Search the listing for the string "number" and copy every line that contains it.

§ **Dataset**
◆ ◆ ◆
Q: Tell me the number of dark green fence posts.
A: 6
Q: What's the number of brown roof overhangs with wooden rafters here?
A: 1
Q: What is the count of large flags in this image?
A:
◆ ◆ ◆
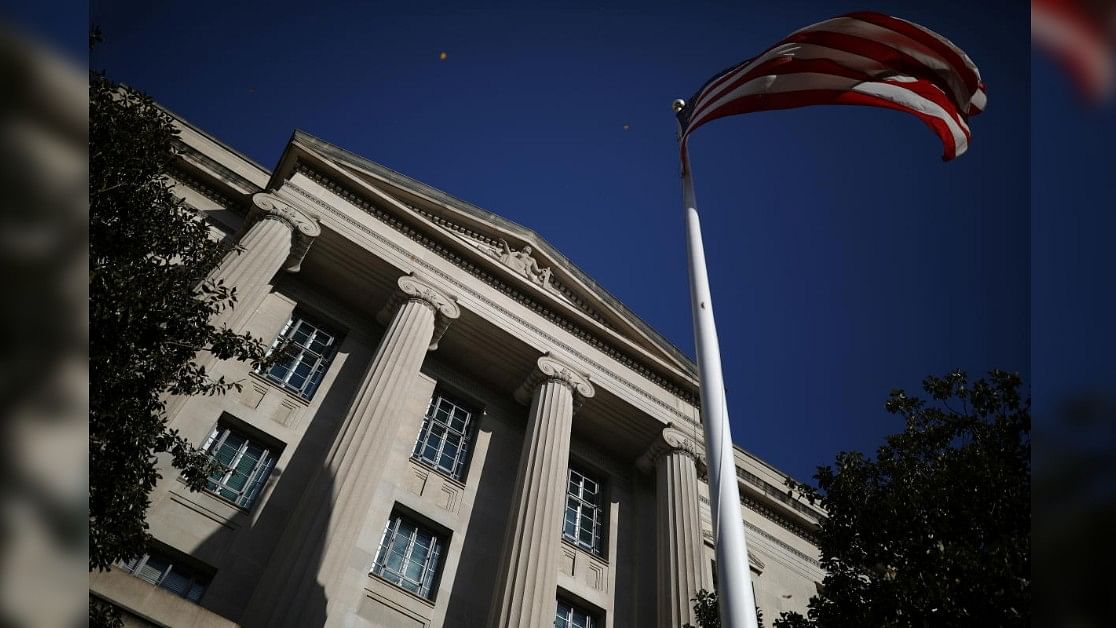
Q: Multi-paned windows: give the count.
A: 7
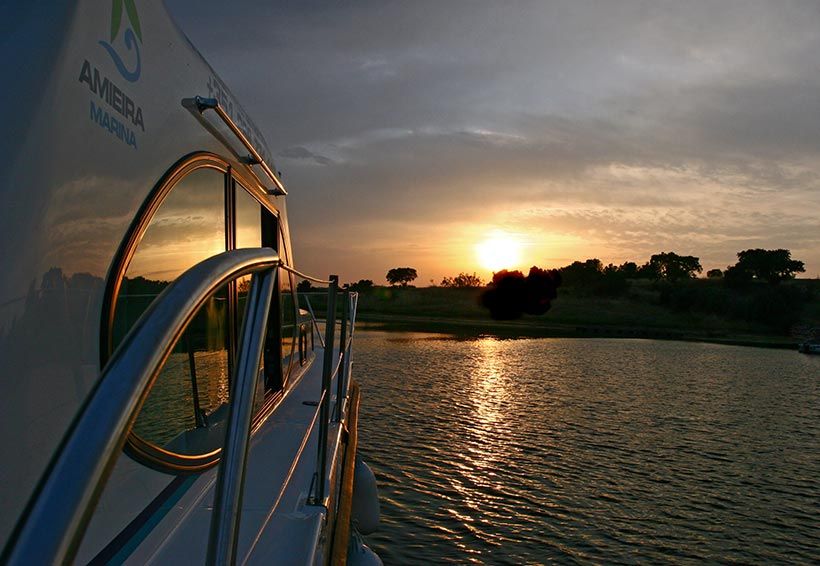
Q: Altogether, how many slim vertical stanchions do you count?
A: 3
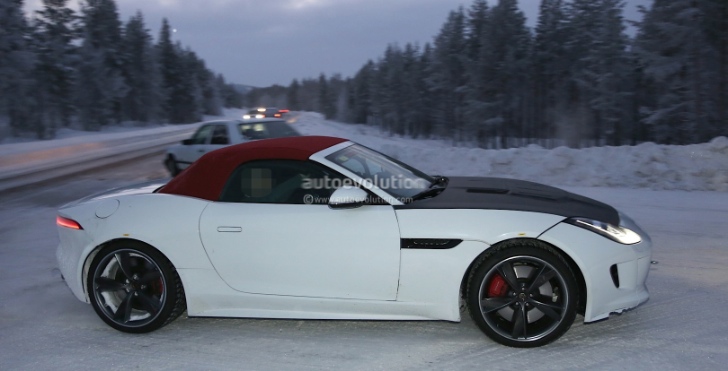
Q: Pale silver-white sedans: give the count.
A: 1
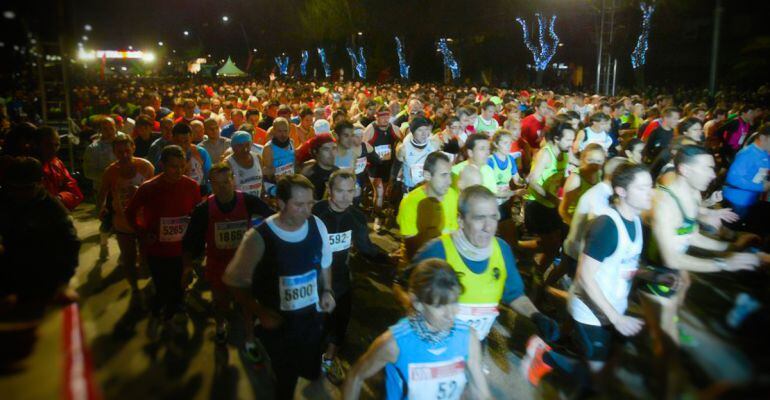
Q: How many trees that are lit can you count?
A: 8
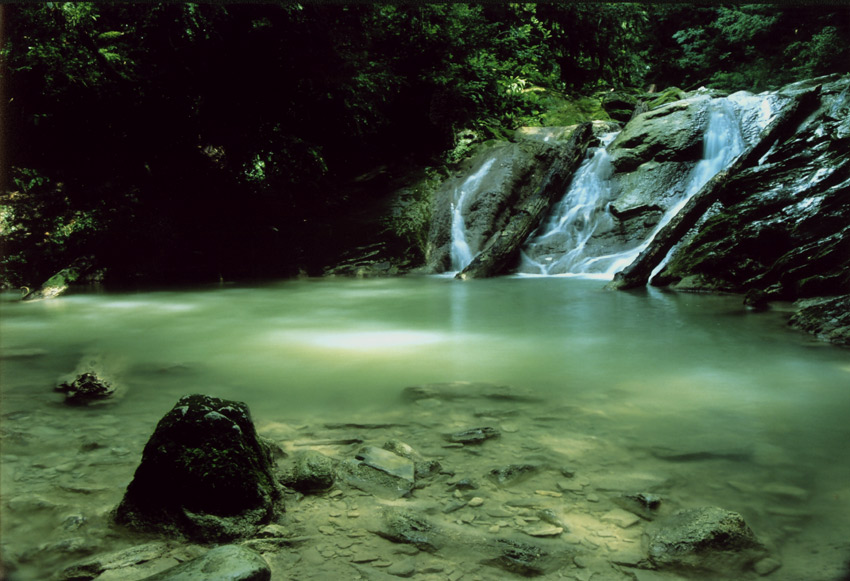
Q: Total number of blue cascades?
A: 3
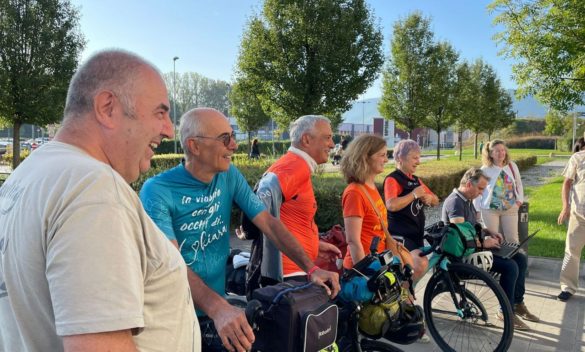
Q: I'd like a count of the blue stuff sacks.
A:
◆ ◆ ◆
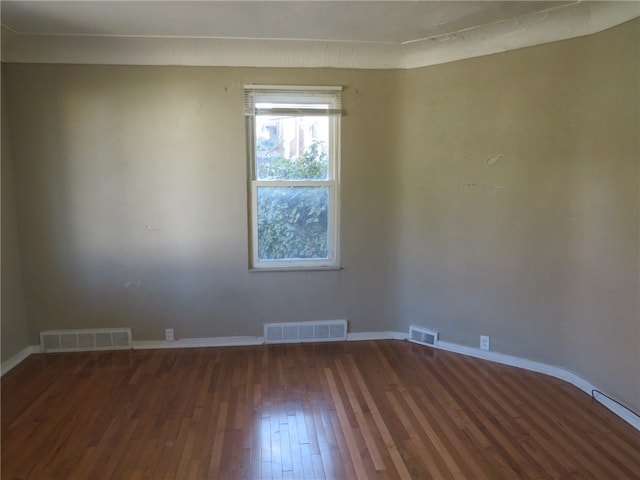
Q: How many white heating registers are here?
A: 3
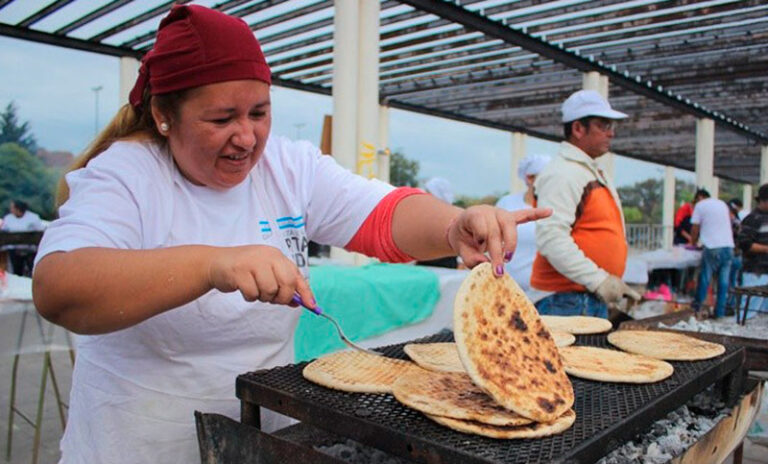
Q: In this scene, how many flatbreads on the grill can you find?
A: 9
◆ ◆ ◆
§ **Result**
Q: Tell me the number of dark green fence posts.
Q: What's the number of brown roof overhangs with wooden rafters here?
Q: Total number of blue cascades?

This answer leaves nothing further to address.